# More Pandas, Part 2

Let's bring back in our Austin Animal Shelter dataset.

In [None]:
import numpy as np
import pandas as pd
import requests 
from src.student_caller import three_random_students
from src.student_list import student_list
url = 'https://data.austintexas.gov/resource/9t4d-g238.json'
response = requests.get(url)
animals = pd.DataFrame(response.json())
animals.head()

### Reshaping a DataFrame


Those of you familiar with Excel have probably used Pivot Tables. Pandas has a similar functionality.

Grouping by two different columns can be very helpful, but it has the unsavory side effect of creating a two-level index.
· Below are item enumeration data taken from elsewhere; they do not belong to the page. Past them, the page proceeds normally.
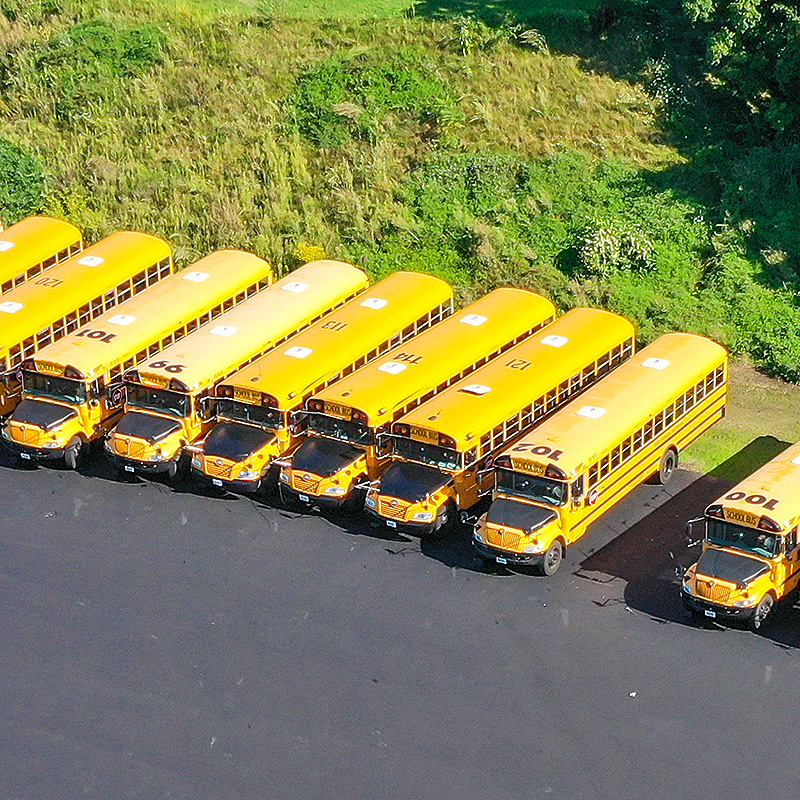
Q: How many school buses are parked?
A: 9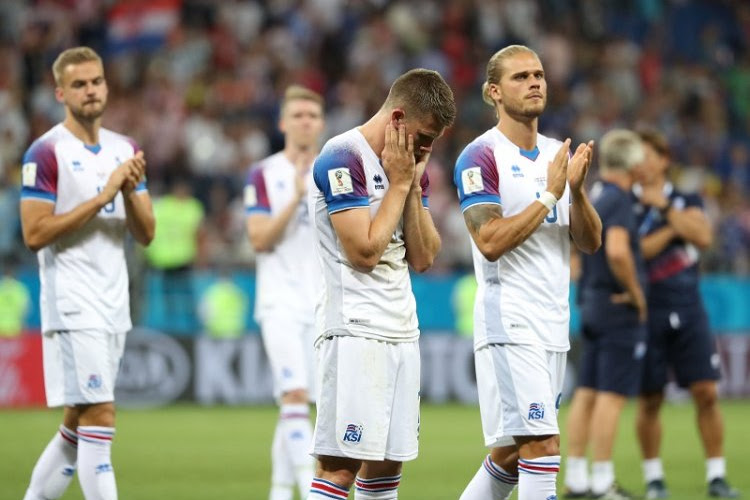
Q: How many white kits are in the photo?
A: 4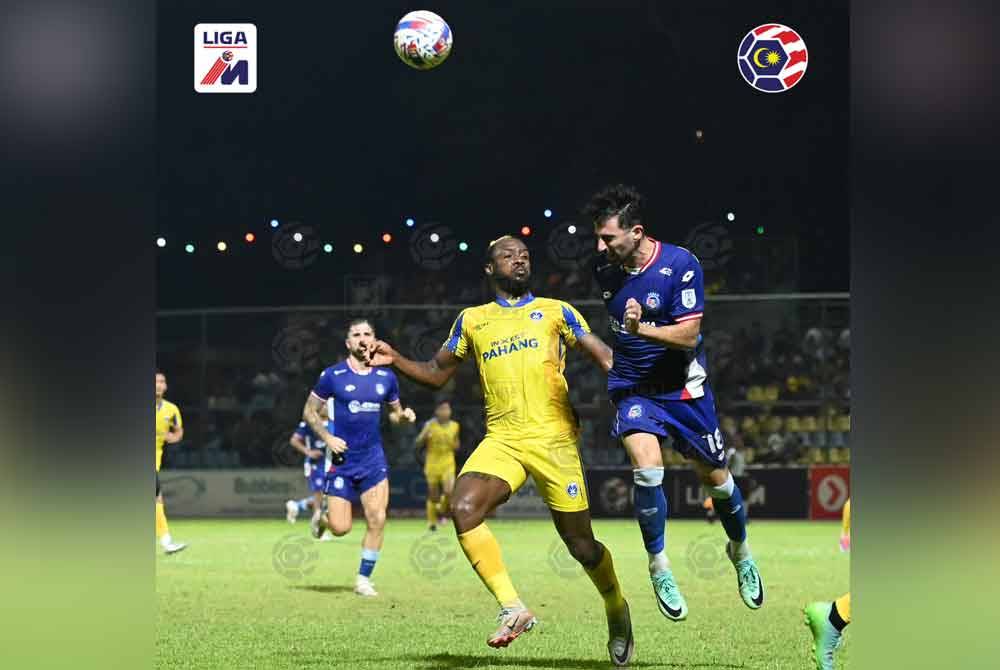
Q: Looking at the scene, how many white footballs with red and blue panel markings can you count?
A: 1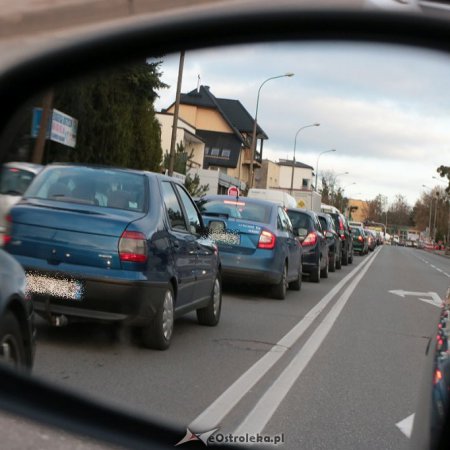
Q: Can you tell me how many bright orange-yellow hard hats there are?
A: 0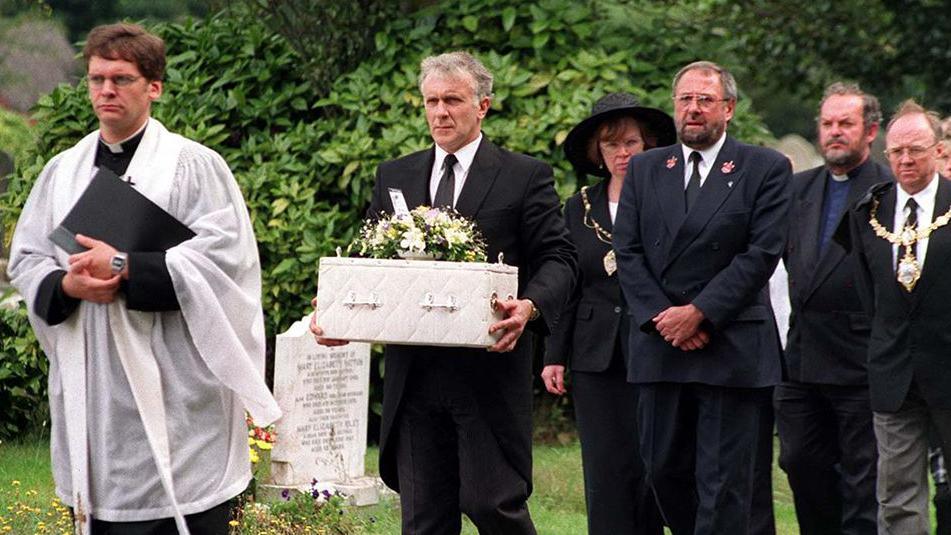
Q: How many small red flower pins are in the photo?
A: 2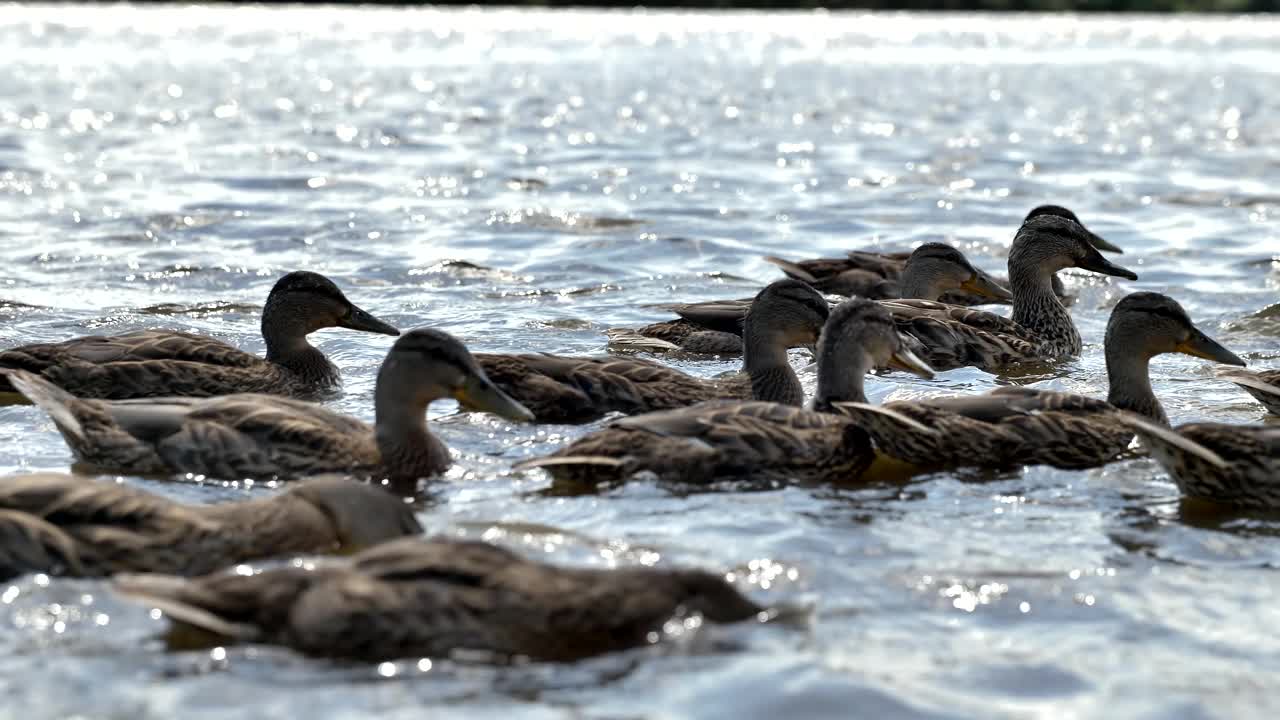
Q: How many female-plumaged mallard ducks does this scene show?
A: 12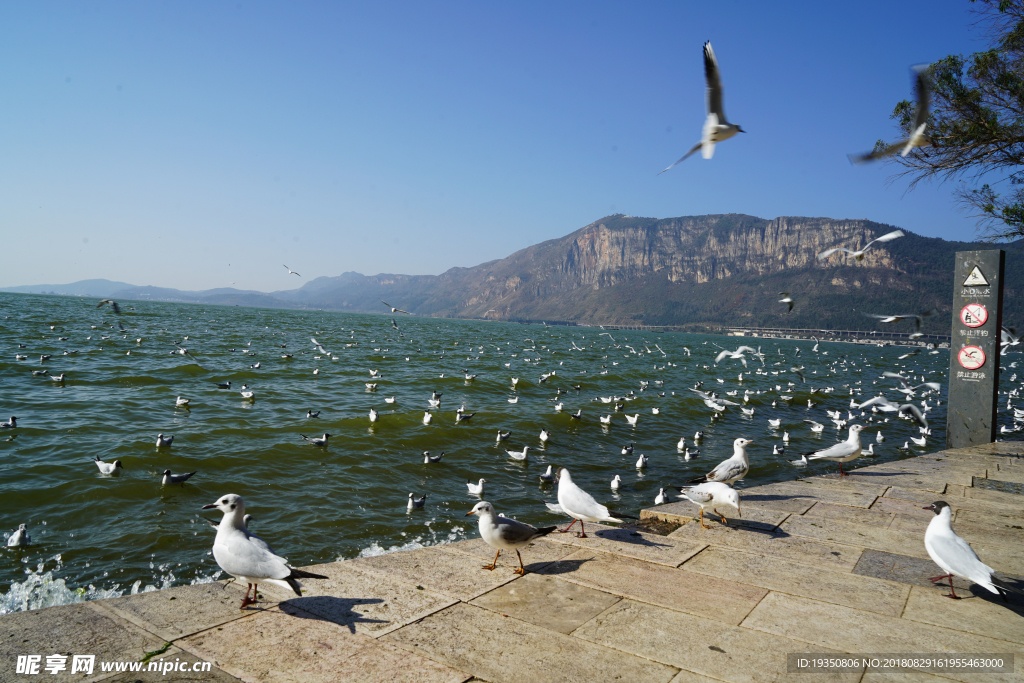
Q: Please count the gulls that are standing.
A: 7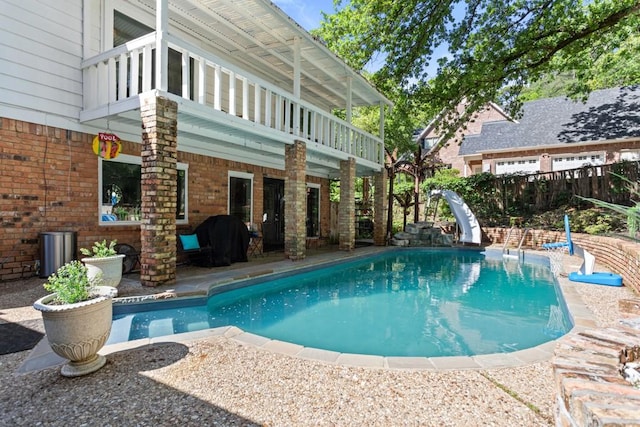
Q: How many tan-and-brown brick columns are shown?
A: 4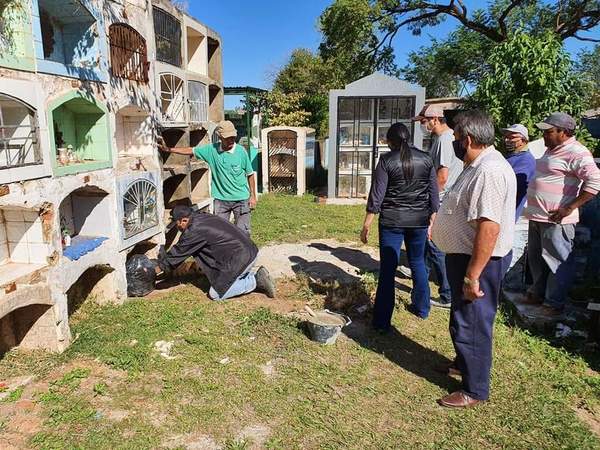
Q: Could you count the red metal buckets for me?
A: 0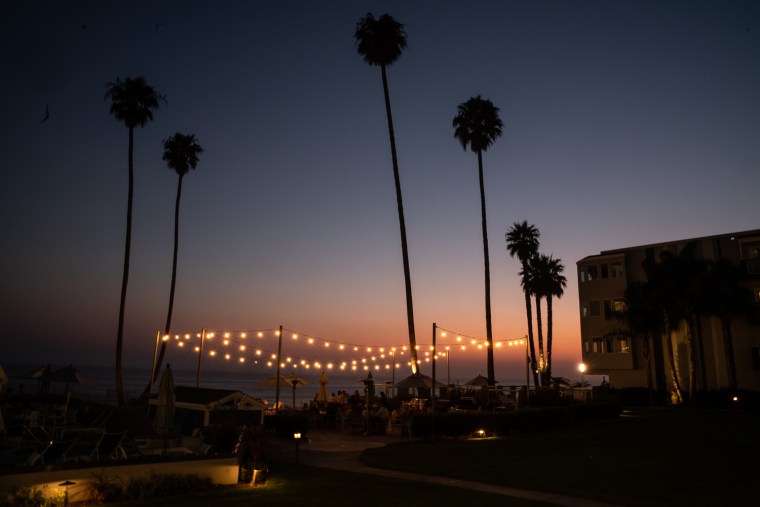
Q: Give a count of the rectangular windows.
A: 12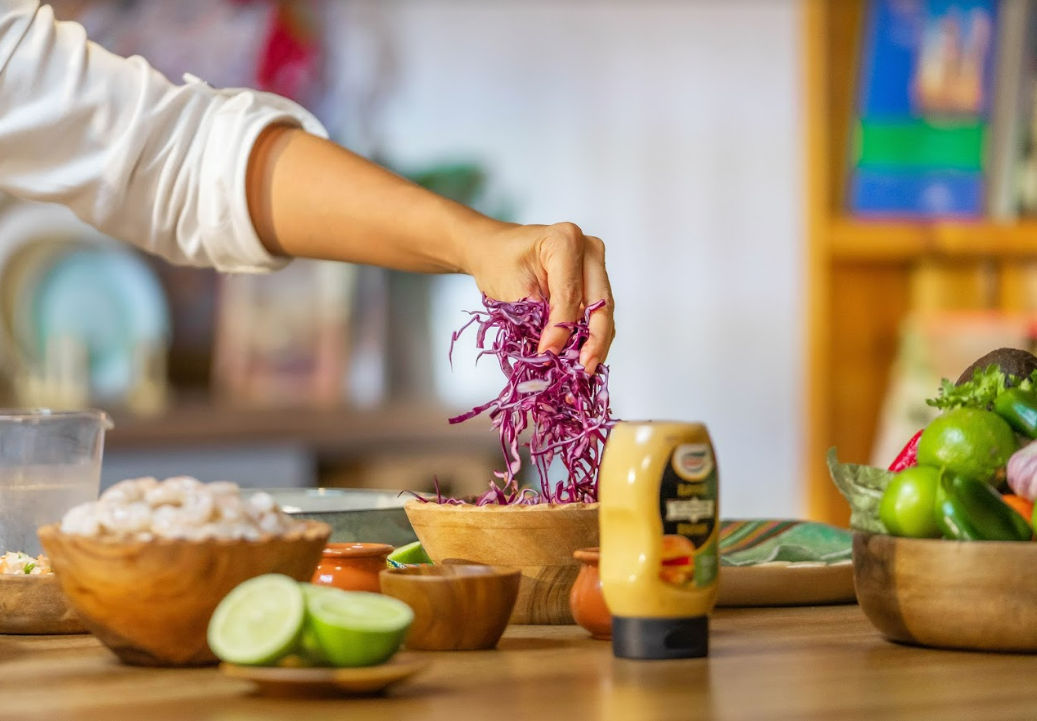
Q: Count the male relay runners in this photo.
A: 0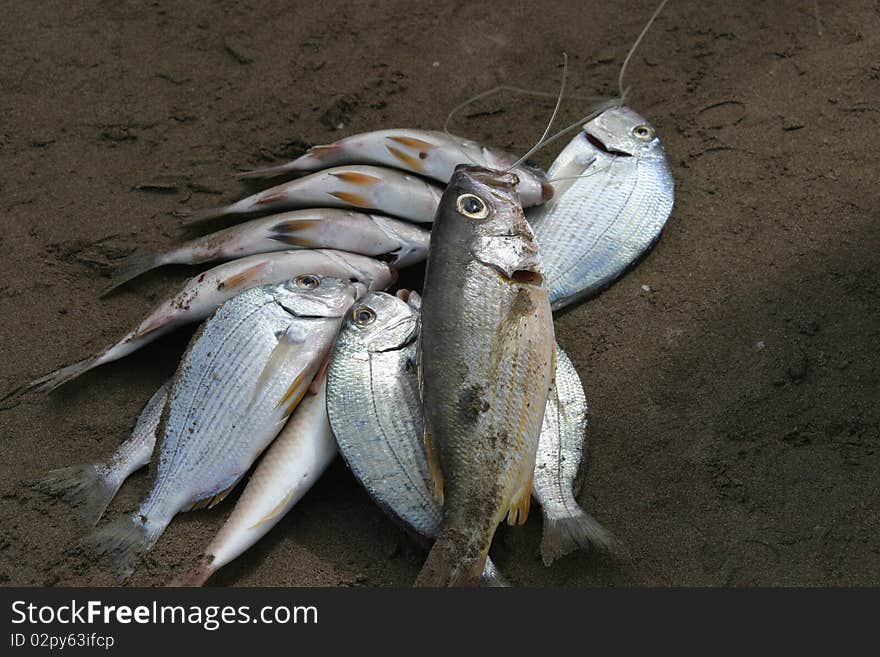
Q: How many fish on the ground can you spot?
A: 11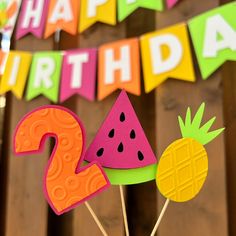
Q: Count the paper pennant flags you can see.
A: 12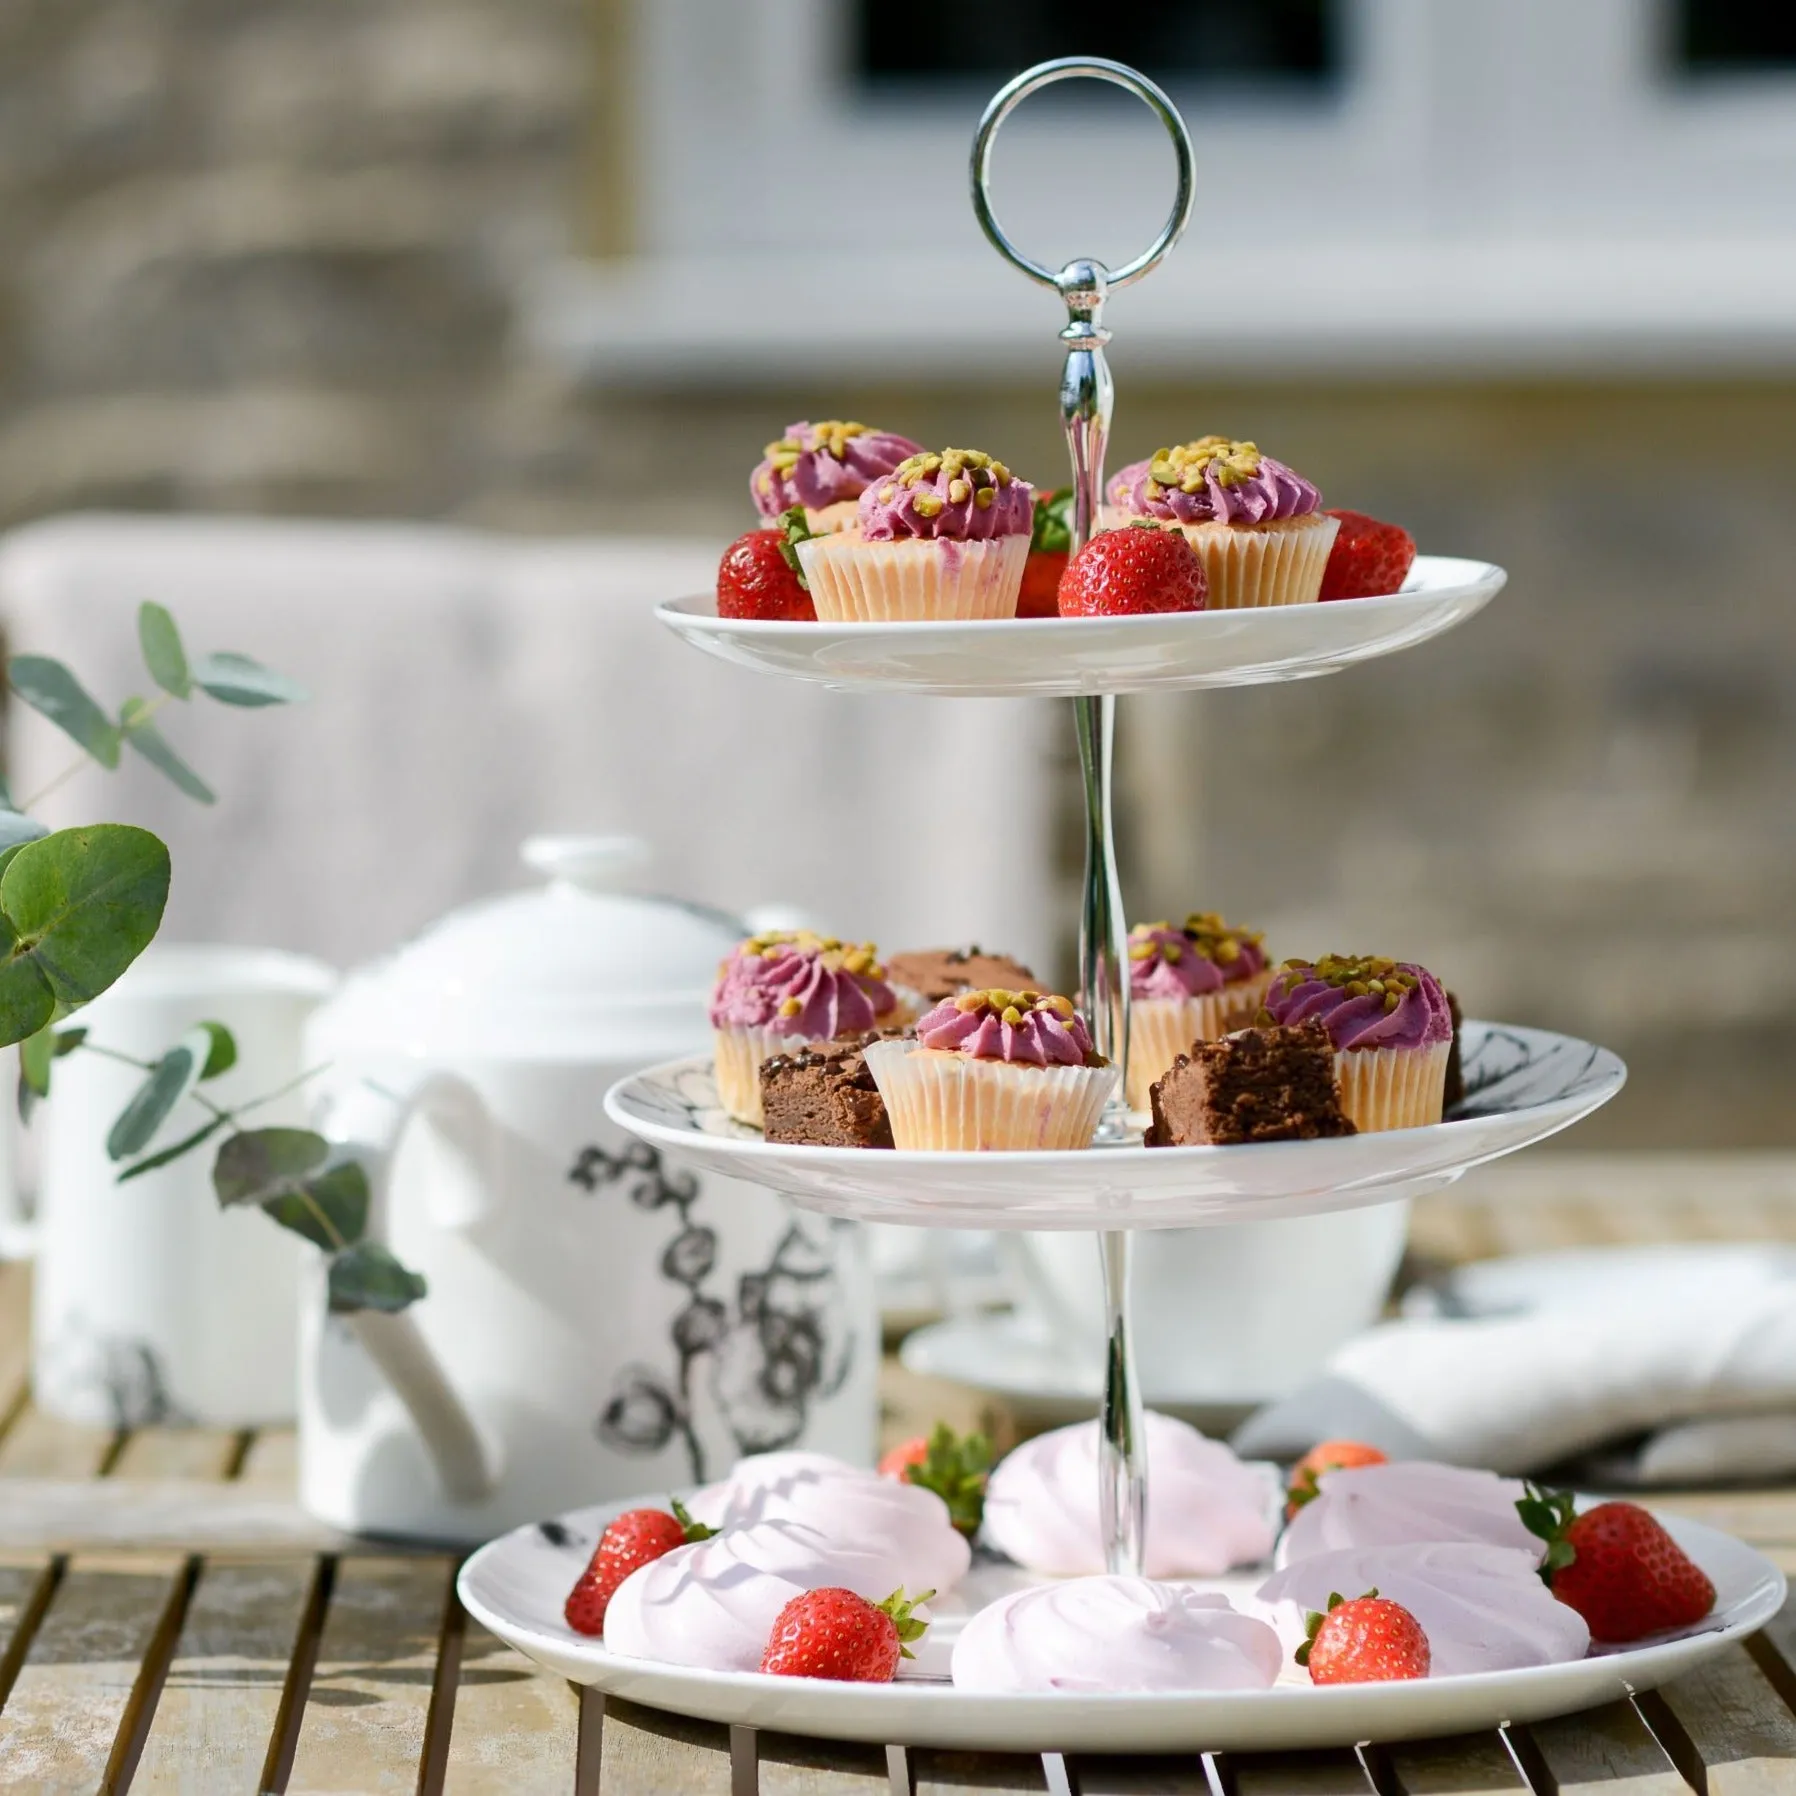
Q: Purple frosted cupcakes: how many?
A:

This can be a good time to use `.pivot()` or `.pivot_table()`.

In [None]:
# Code from previous notebook to convert age string to days upon outcome

def age_to_days(age):
    
    '''
    params: age upon outcome of shelter animal. 
    A number followed by a unit of time 
    'NULL', 'days', 'month', 'months', 'week', 'weeks', 'year', 'years'
    
    returns: days old at outcome
    '''
    
    age_split = age.split(' ')
    
    if len(age_split)  == 1:
        return np.nan
    
    elif age_split[1] == 'days' :
        return int(age_split[0])
    
    elif age_split[1] in (['month' or 'months']):
        return int(age_split[0]) * 30
    
    elif age_split[1] in ['week' or 'weeks'] :
        return int(age_split[0]) * 7
    
    else:
        return int(age_split[0]) * 365
    
    
animals['days_upon_outcome'] = animals['age_upon_outcome'].apply(age_to_days)

In [None]:
animals.groupby(by=['outcome_type', 'sex_upon_outcome']).agg(np.mean)

In [None]:
animals.pivot_table(index='outcome_type', columns='sex_upon_outcome', aggfunc=np.mean)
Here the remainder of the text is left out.